Герцог и император молча смотрели друг на друга, и неловкое молчание тревожило всех троих.

«Ты можешь идти, Циньи». Наконец произнёс император. «Мне нужно кое-что обсудить с герцогом».

Герцогиня посмотрела на императора и крепче обняла мужа, который в свою очередь похлопал её по руке. Некоторое время она стояла неподвижно, а потом тихо ушла.

Когда огонь потрескивал, отбрасываемые ими тени становились настолько маячащими, что становилось трудно дышать.

Герцог пристально посмотрел на императора, которого даже спустя два десятилетия избавили от жестокости времени. Его глаза и брови были такими же, как раньше, только нигде не было видно живости, ни беспечности. Всё, что осталось, - это мрак и запустение.

Его зрачки уже не были такими ясными, как раньше. Вместо этого они сменились тёмной чернотой и леденящим холодом.

«Говорите, что вы хотели сказать». Тон императора был максимально ровным.

Как будто это была иллюзия, человек, который только что нуждался в помощи, медленно сел сам.

«Ваше Мудрое Величество, я всегда был верен вам. Я никогда не собирался узурпировать Ваше Святейшество».

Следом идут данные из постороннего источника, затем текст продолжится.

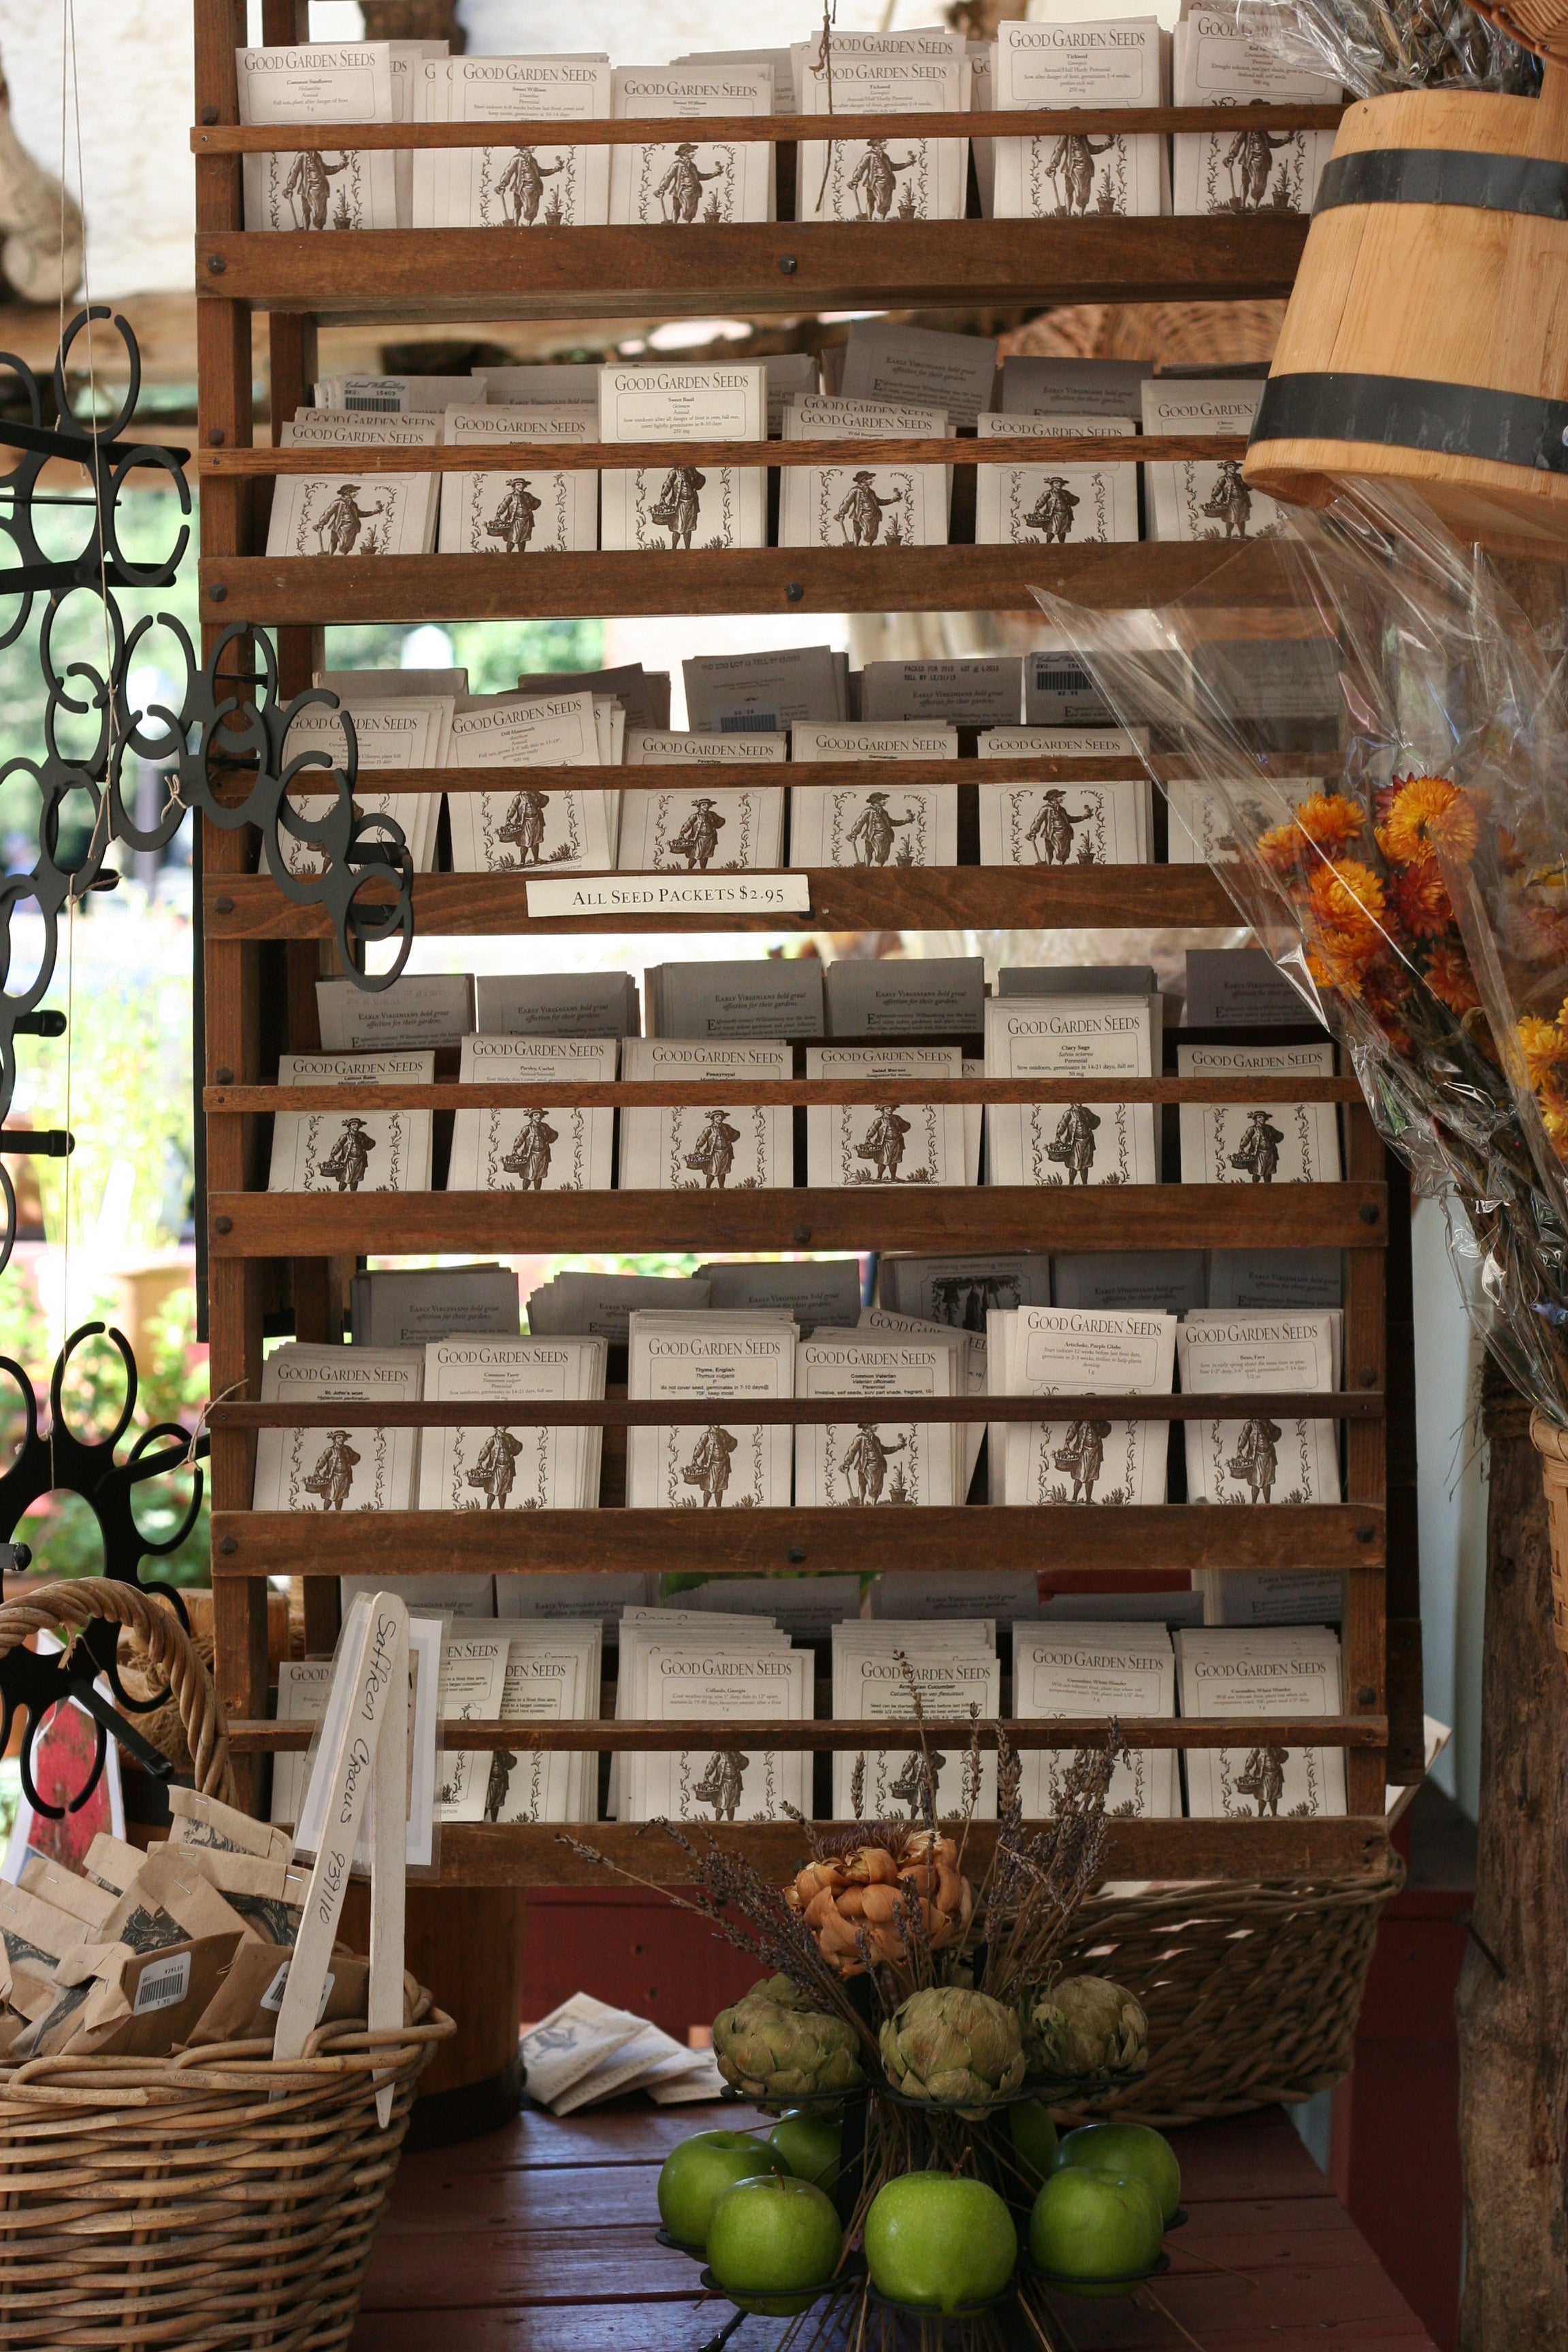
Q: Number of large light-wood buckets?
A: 1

Он уже давно хотел это сказать, но император никогда не давал ему шанса. Он не хотел уносить сожаление с собой в могилу.

«Я знаю».

«И я никогда не строил заговоров, чтобы помочь своему племяннику занять трон».

«Это я тоже знаю».

«Тогда... почему вы...»

"На всякий случай."

Император ответил тихо. Его глаза были тёмными, как ночь. Герцог напрягся, и ему стало холодно. Как будто каждое движение контролировалось императором, и его глаза почти могли видеть сквозь тело герцога прямо в душу.

«Вы были со мной с самого начала», - внезапно снова заговорил император. «Вы должны знать, как я поступаю». Это казалось не по теме, но герцог понял.

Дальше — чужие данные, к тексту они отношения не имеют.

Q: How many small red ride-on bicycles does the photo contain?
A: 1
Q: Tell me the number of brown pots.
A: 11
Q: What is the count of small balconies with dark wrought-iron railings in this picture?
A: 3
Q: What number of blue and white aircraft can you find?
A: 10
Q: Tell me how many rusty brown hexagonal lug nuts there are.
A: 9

Измену он действительно обдумывал. Подчиненные уговаривали его, и он колебался. Если бы он не сверг императора, он мог бы продолжать наблюдать за ним, но никогда не получить его. И из-за своего положения он всегда будет настороженно относиться к нему и может даже устранить его. Но если бы он это сделал, он мог бы потерять императора, но тогда у него был бы шанс сделать императора своим навсегда.

И как раз в этот момент колебания его судьба перевернулась.

«Ваше Великодушное Величество...»

Император прервал его, взмахнув рукой. Он поднял голову, и его глаза слегка затуманились. «В то время как армия Янь осаждала столицу, я только взошёл на трон. Чтобы противостоять грозному врагу, я очистил дворец, очистил двор и даже расстрелял беженцев. За это я получил титул жестокого, и нетрудно представить, что ещё они добавят к нему столетия спустя. Но я никогда об этом не жалел».

Герцог сжал руку в кулак, чувствуя исходящую от ладоней боль. Он осторожно и неуверенно сказал: «Что бы вы сделали, если бы я тогда не колебался, прежде чем свергнуть трон?»

Император спокойно изучал человека перед ним. Могучий воин превратился в болезненного человека. Лицо, которое когда-то было полным энергии и силы, теперь было измучено болезнью. Он выдавил улыбку. «Вы бы не прошли через двенадцать городских ворот».

После паузы он добавил: «И вы действительно думали, что все солдаты, которые поддерживали вас, были вашими людьми?»

Герцог опустил голову, когда холодная волна воздуха, казалось, исходила от человека перед ним и охватила всю комнату, заставляя его дрожать без всякой причины.